- Task directions -
Look for the string "many" in the data below, and copy each line that holds it.

- Task data -
------
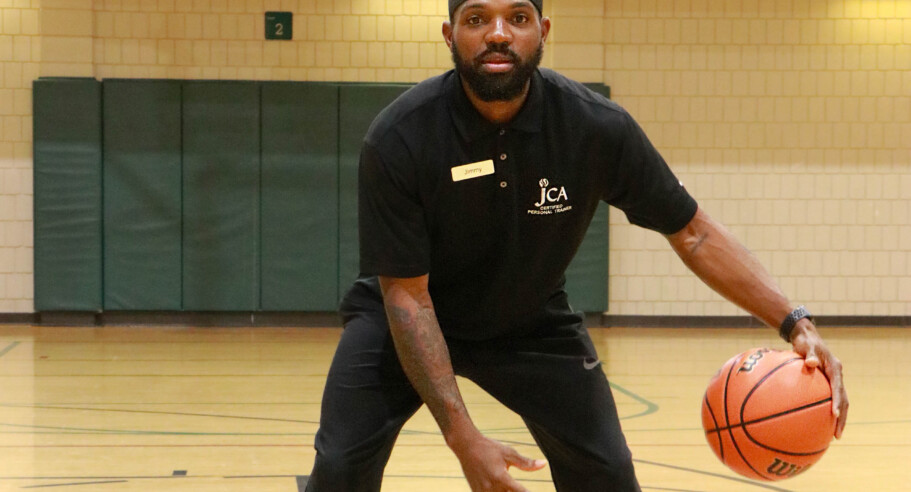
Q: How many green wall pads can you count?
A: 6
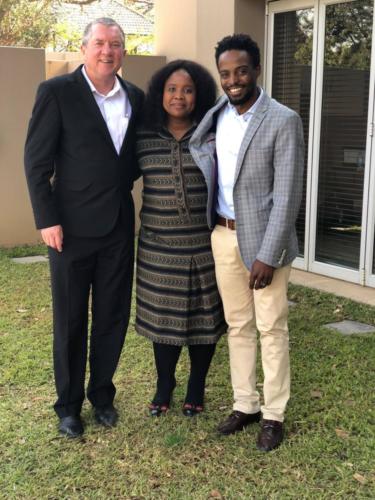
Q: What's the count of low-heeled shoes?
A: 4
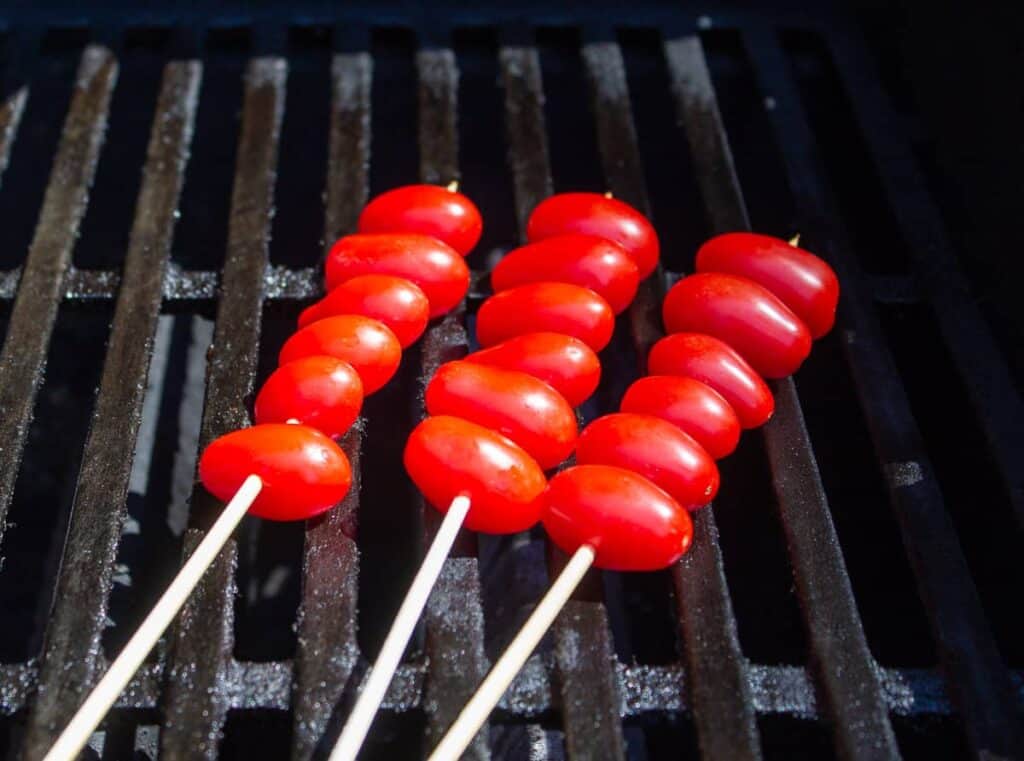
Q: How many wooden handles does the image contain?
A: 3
------
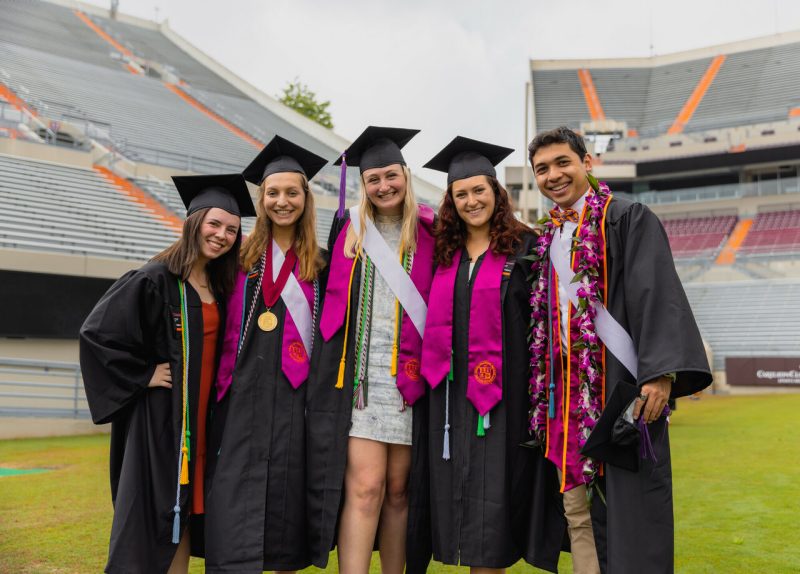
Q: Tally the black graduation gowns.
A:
------
- Output for this task -
Q: How many green wall pads can you count?
Q: How many wooden handles does the image contain?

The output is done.